Harry Ebert, Bürgermeister von Burladingen, ist der AfD beigetreten. Kreis- und Landesverband der Partei gaben die Nachricht am Freitag bekannt und feierten den Neueintritt und ihren ersten AfD-Bürgermeister „in Süddeutschland“ in  zwei Pressemitteilungen. Das „Bewerbungsgespräch“ zwischen Ebert und dem Sprecher des AfD-Kreisverbandes Zollernalb, Hans-Peter Hörner, habe am 8. März in Burladingen stattgefunden.

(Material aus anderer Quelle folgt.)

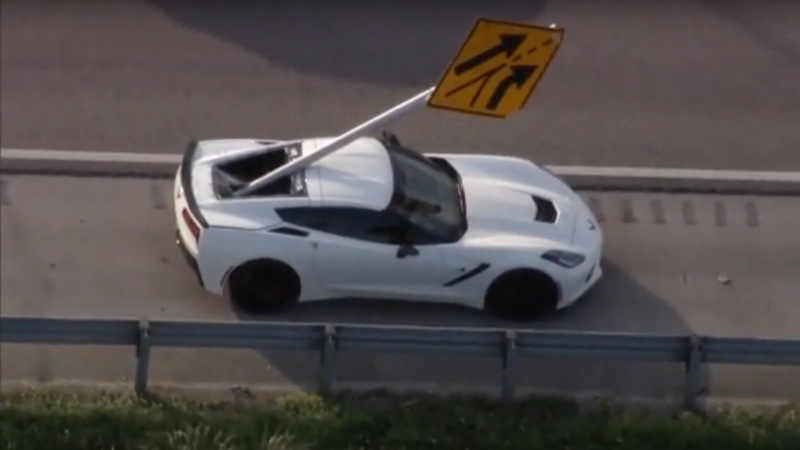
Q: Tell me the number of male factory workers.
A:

Die Sprecher der beiden Fraktionen des Gemeinderates reagierten zwar „empört“, waren aber nicht überrascht  vom Schritt des Rathauschefs. „Das war zu erwarten“, sagte Rosi Steinberg, Sprecherin der Freien Wähler. Eberts Äußerungen und provokante Facebook-Einträge hatten  seit Monaten für Debatten und Streit im Gemeinderat gesorgt – und für Schlagzeilen in Baden-Württemberg und darüber hinaus. Der AfD-Beitritt des Stadt­oberhaupts, sagte Michael Eisele, Chef der  CDU-Fraktion im Gemeinderat, bringe Burladingen erneut landesweit in die negativen Schlagzeilen.  Der Gemeinderat sei aber das Hauptorgan der Stadt und werde in seinem Gremium und im Rathaus keine AfD-Politik dulden.